Several of the studies also examined secondary outcomes, such as the likelihood of patients receiving invasive procedures. For example, Myers et al. showed that patients admitted to the intensive care unit with chronic obstructive pulmonary disease requiring noninvasive ventilation had higher rates of central venous lines and arterial lines . Admon et al. showed that patients admitted to the intensive care unit with pulmonary embolus had higher rates of mechanical ventilation, noninvasive ventilation, central venous catheterization and thrombolysis . Finally, Chang et al. showed that patients admitted to the intensive care unit with pulmonary embolus had higher rates of thrombolysis, patients with congestive heart failure were more likely to receive pulmonary artery catheterization, patients with diabetic ketoacidosis were more likely to receive a central venous line, and patients with upper gastrointestinal bleed were more likely to undergo esophagogastroduodenoscopy . All of the interventions mentioned, however, are typically delivered in the critical care setting, so it is unclear from these retrospective analyses whether the interventions were necessary and prompted the appropriate transfer of the patients to the intensive care unit, or whether patients received these procedures for weaker indications because they had already been triaged to the intensive care unit.

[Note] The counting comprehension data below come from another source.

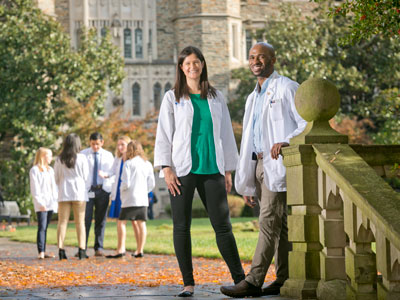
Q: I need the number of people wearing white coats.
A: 7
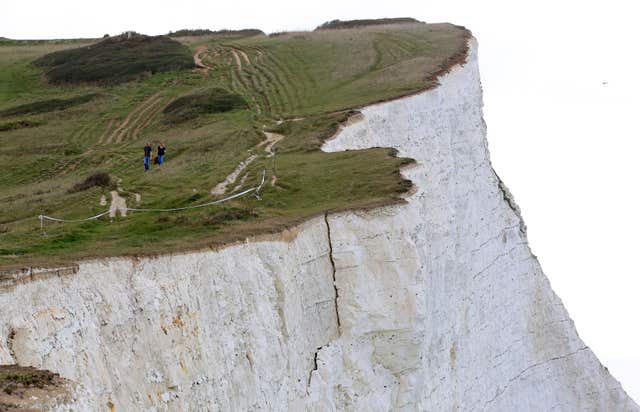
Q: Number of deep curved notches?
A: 1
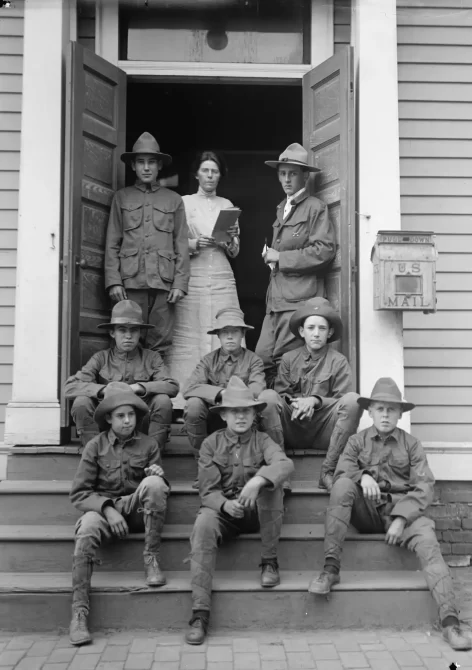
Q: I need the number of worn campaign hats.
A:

In summary, based on the data summarized in Table 1, it appears that care for most conditions studied can be delivered safely on the general ward and potentially at lower cost. Treating patients on the general ward may even be beneficial in terms of protecting patients from unnecessary invasive procedures occurring in the intensive care unit, but the higher rates of such procedures occurring in patients admitted to the intensive care unit could be due to residual confounding. One specific patient population (elderly patients with pneumonia) may benefit from admission to the intensive care unit based on Valley et al. .
Factors Influencing Patient Triage Decisions
There are many factors influencing daily patient triage decisions, including physician behavior, hospital policies and real-time conditions such as intensive care unit capacity.
Physicians involved in patient triage have been shown to reduce both under-triage and over-triage to the intensive care unit , as well as improve patient throughput . However, individual physicians’ decisions to admit patients to the intensive care unit can vary. In a prospective observational trial performed in France, intensivists adhered to only 4 of 20 recommendations related to patient triage . There was lower adherence to the recommendations when the intensive care unit was full or when triage was performed over the phone , suggesting that real-time capacity constraints do change clinicians’ sense of transfer urgency. Other studies have confirmed that triage over the phone results in a lower likelihood of recommending transfer . It is unclear what the best training is for optimal triage of patients. It is possible that clinical specialty matters less than skills in resource utilization, disaster management, communication and leadership.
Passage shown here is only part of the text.